/quick-action-recognition

Spatial Temporal Graph Convolutional Networks (ST-GCN) for the recognition of quick human actions. Quick actions are derived by downsampling the NTU-RGB+D dataset.

Primary LanguagePython

Quick Human Actions Recognition

Introduction

This repository holds the codebase and dataset for the project:

Spatial Temporal Graph Convolutional Networks for the Recognition of Quick Human Actions

Prerequisites

Data Preparation

We Experimented on the 3D Skeletal Data of NTU-RGB+D.
The pre-processed data can be downloaded from GoogleDrive.
After downloading the data, extract the "NTU-RGB-D" folder into path.

Downsampling

To create a dataset of fast actions, we downsample the NTU-RGB+D dataset.
The downsampling is done by taking one frame and leaving another, halving the number of frames.
Run "downsample.py" to downsample the desired data.

Data Reduction (optional)

We provide "create_small_data.py" that creates a smaller data from the original data by selecting a number of actions out of all 60 actions.

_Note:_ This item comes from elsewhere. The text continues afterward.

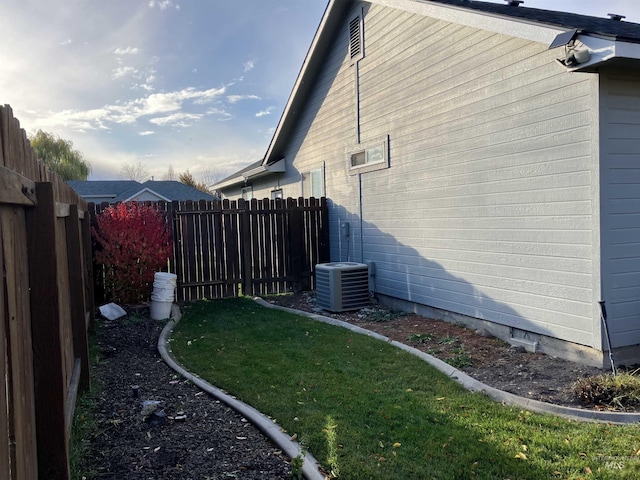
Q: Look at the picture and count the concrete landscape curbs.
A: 2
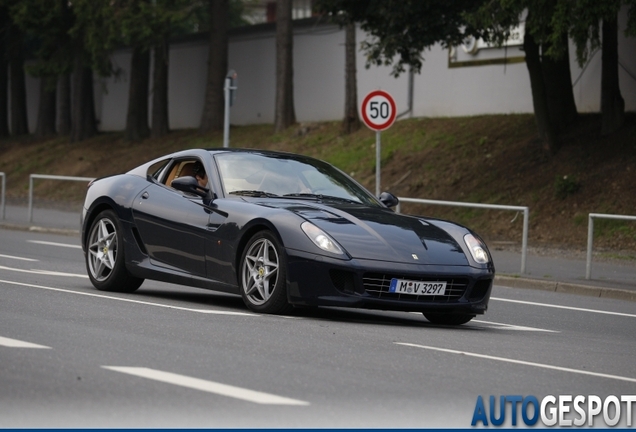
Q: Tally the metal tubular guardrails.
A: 4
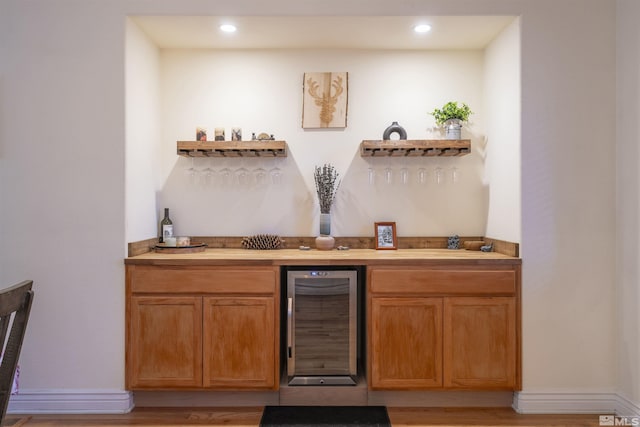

The desired actions can be selected in the code based on their labels on the NTU-RGB+D website.

Visualization

We provide visualization of the 3D skeletal data of NTU-RGB+D on MATLAB.

output

More details can be found on the "visualize" folder.

Training

A model can be trained by running "main.py". The results will show in the "results" folder.
In case of using a smaller data, some modifications to the code are needed, they're detailed in the code.

Results

Some results of different experiments are shown here:

Model Temporal Kernel Size Downsampled NTU-RGB+D
(60 actions)
Downsampled NTU-RGB+D
(10 actions)
Model I (ST-GCN) [1] 9 86.02% 93.39%
Model II (Proposed) 9 85.59% 94.01%
Model I (ST-GCN) [1] 13 86.53% 94%
Model II (Proposed) 13 84.7% 93.29%

[1] Sijie Yan et al., 2018. Spatial Temporal Graph Convolutional Networks for Skeleton-Based Action Recognition.